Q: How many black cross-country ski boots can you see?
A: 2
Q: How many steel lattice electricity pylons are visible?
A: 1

...

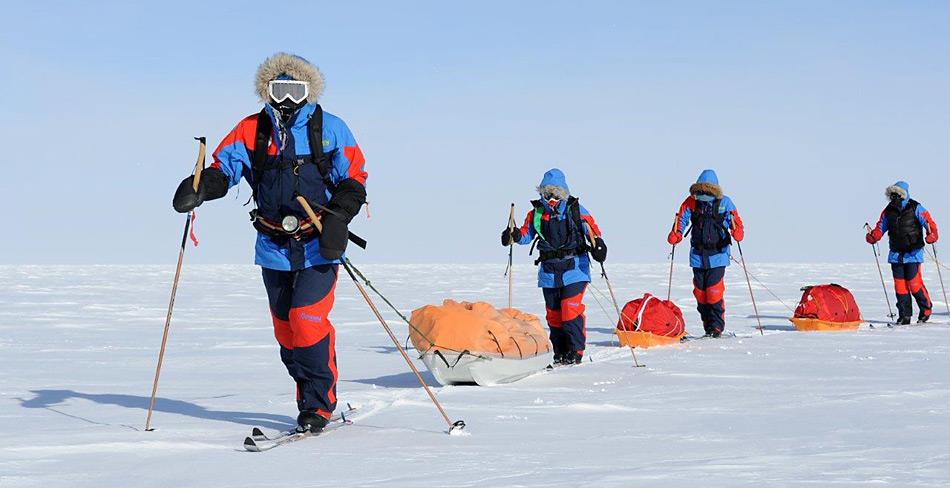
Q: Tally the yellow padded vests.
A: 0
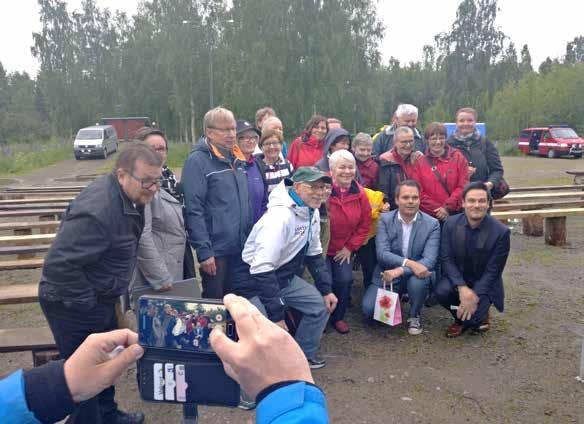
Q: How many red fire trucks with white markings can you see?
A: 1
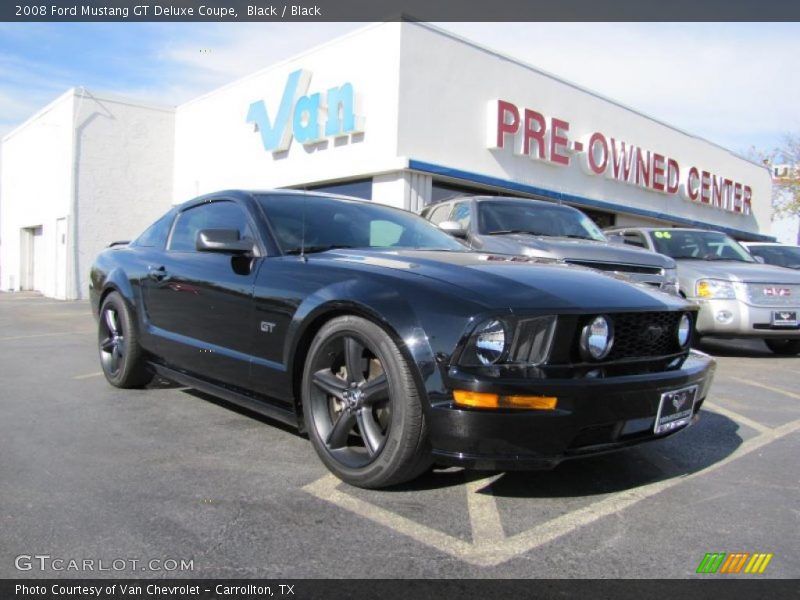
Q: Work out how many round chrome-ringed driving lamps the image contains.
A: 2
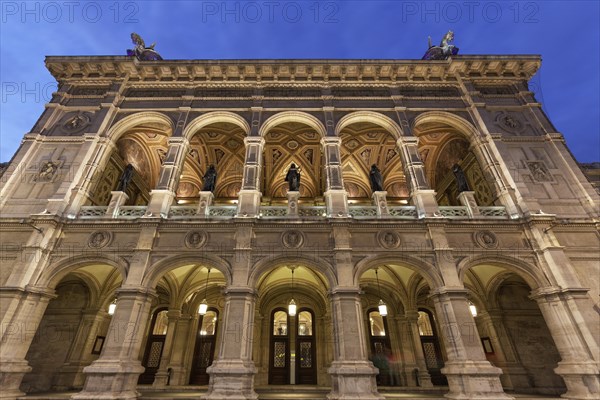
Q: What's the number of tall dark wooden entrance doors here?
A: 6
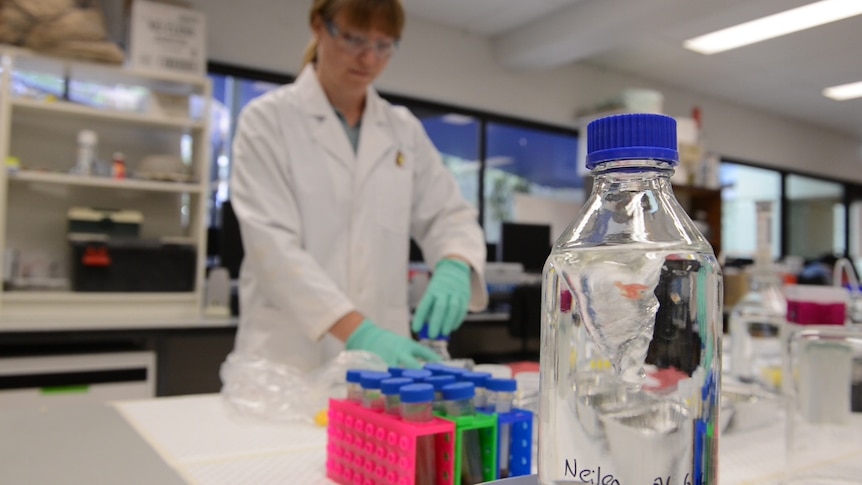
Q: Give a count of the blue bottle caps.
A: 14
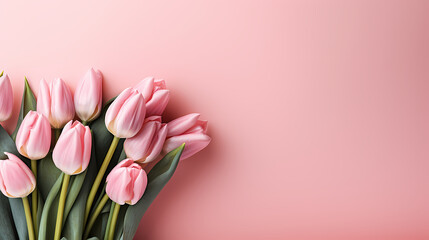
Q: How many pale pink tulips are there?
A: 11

:: Task details ::
Go through the listing above and copy each line in which the string "many" is found.

:: Expected answer ::
Q: How many black cross-country ski boots can you see?
Q: How many steel lattice electricity pylons are visible?
Q: How many red fire trucks with white markings can you see?
Q: Work out how many round chrome-ringed driving lamps the image contains.
Q: How many pale pink tulips are there?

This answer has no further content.